(Item enumeration data)
►

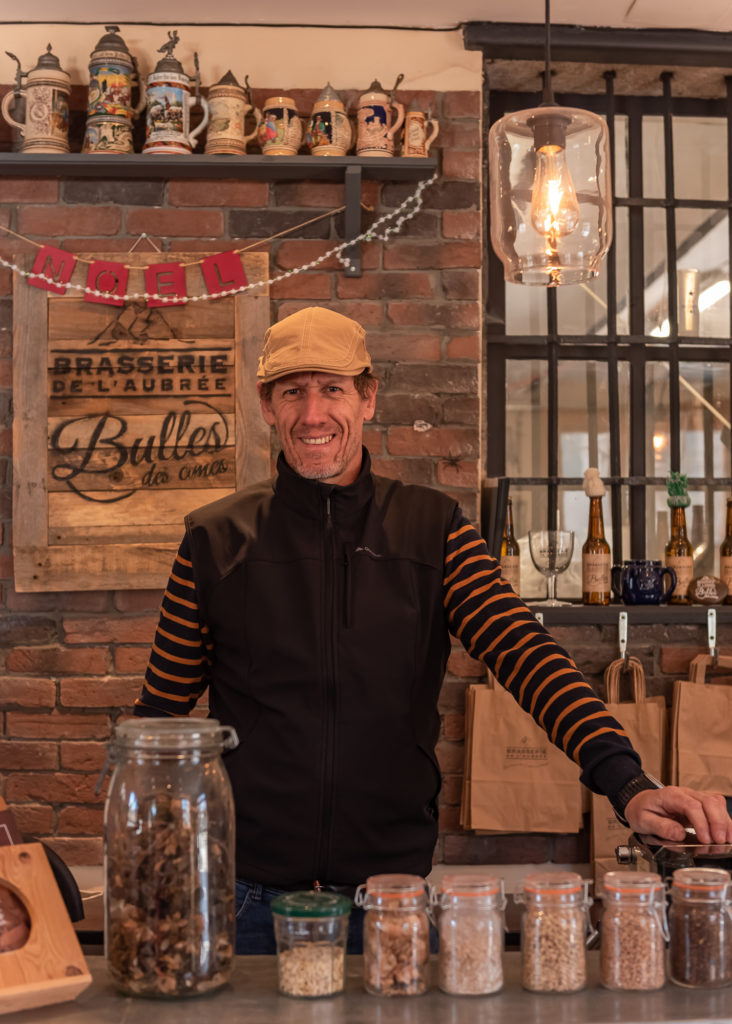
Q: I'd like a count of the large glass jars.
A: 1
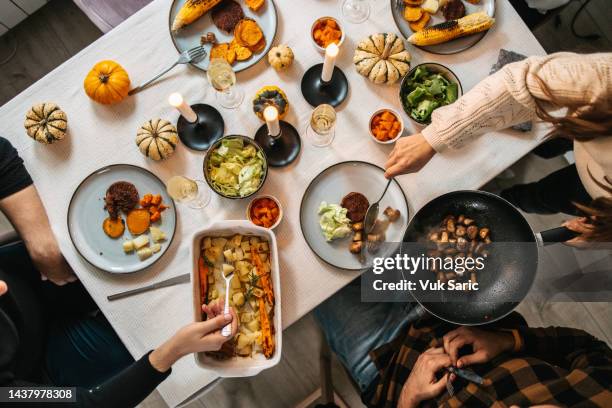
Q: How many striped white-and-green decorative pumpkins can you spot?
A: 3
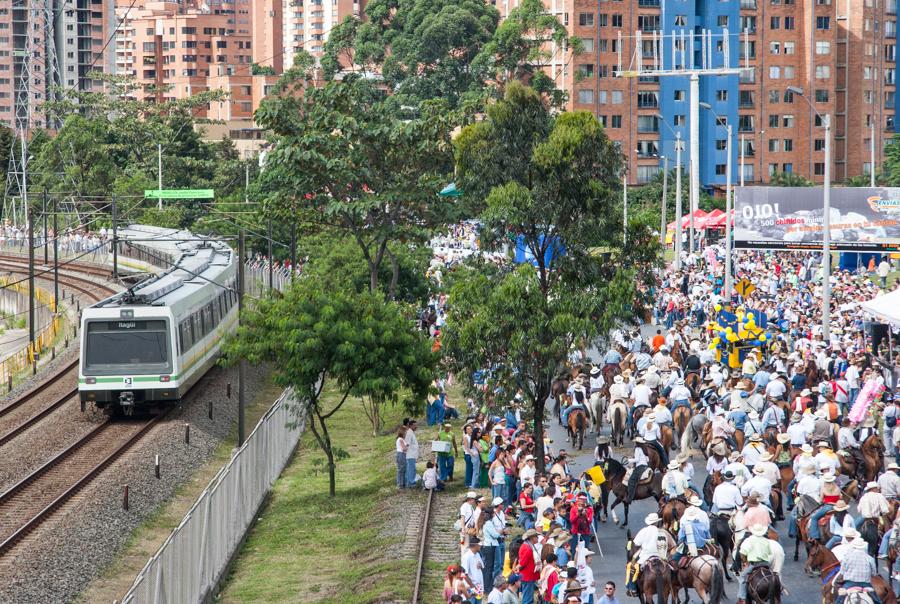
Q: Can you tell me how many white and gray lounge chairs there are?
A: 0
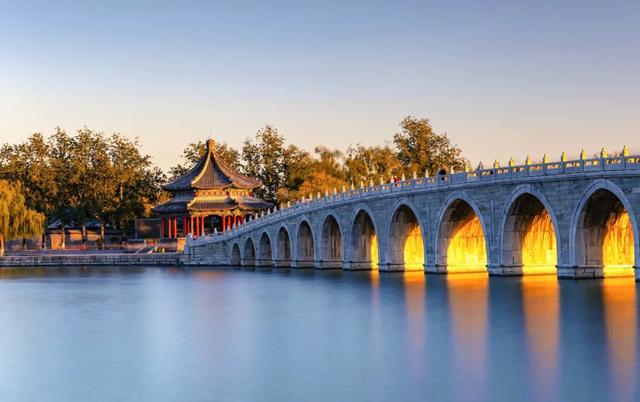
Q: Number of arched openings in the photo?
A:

◄

DESCRIPTION OF THE TASK: Report how many lines in the data include the word "white", and give nothing but the count.

EXPECTED OUTPUT: 2